If Republicans fail this initial test of their ability to govern, Trump and Capitol Hill Republicans may face a harder time advancing high-priority initiatives on infrastructure, tax reform and immigration. They might also find themselves navigating strained relationships among themselves.
GOP leaders can afford only 22 defections, given that one Democrat was expected to be absent Thursday. A Freedom Caucus spokeswoman said that “more than 25” members of the group oppose the bill.
Democrats relished the GOP’s predicament. Members of the Congressional Progressive Caucus, who had scheduled a 4 p.m. rally against the bill, turned it into a short-term declaration of victory.
“Remember, they wanted to have their repeal and replace ready when Trump was inaugurated,” said Rep. Jan Schakowsky (D-Ill.). “Now, here we are — they don’t have it, again. They’re looking for a sweet spot, and they won’t find one.”
Former president Barack Obama, for his part, issued a statement noting that more than 20 million Americans have gained coverage since he signed the law in 2010, while the rise in health-care costs has slowed. The statement came on the seventh anniversary of the passage of the Affordable Care Act — a day that Republicans had hoped to mark by dismantling it.

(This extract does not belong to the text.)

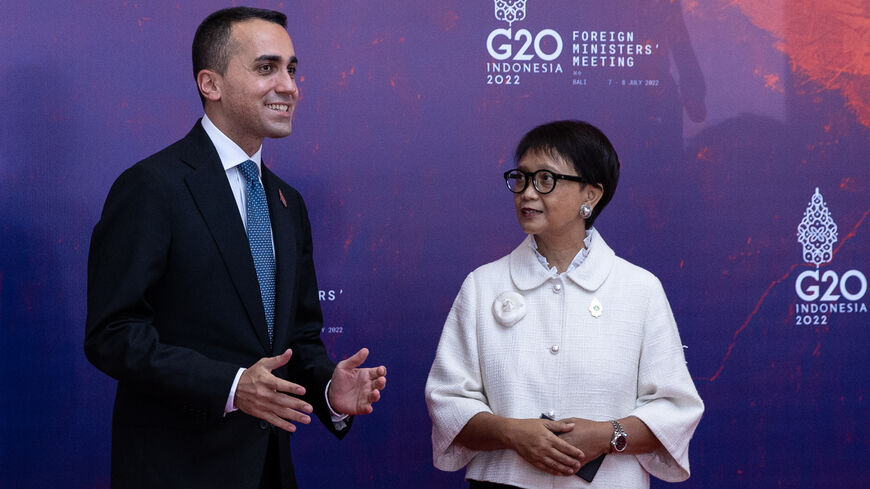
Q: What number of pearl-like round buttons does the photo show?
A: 3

“So the reality is clear: America is stronger because of the Affordable Care Act,” Obama said, adding that Republicans are welcome to work with Democrats to improve the law. “But we should start from the baseline that any changes will make our health-care system better, not worse, for hard-working Americans. That should always be our priority.”
Republicans’ current strategy is based on a new interpretation of Senate rules that raised the possibility that acceding to the Freedom Caucus’s request might not threaten Senate consideration of the whole bill. But aides said the provision could still be stripped out once the bill reaches the Senate.
Republicans can afford to lose the votes of only two senators, assuming Pence would step in to cast a vote for the health-care rewrite in the case of a tie.
In another example of last-minute tweaks, Illinois’ GOP delegation announced late Wednesday night that Centers for Medicare and Medicaid Services Director Seema Verma had assured them that “Illinois will have the opportunity to accurately report its 2016 Medicaid payment information to CMS.” The state “has long been disadvantaged by below- average Medicaid reimbursements,” the lawmakers said, and this adjustment will ensure that the state would receive more federal funds when the government shifts to allocating Medicaid dollars on a per capita basis under the bill.
David Weigel, Kelsey Snell, John Wagner, Paul Kane and Ed O’Keefe contributed to this report.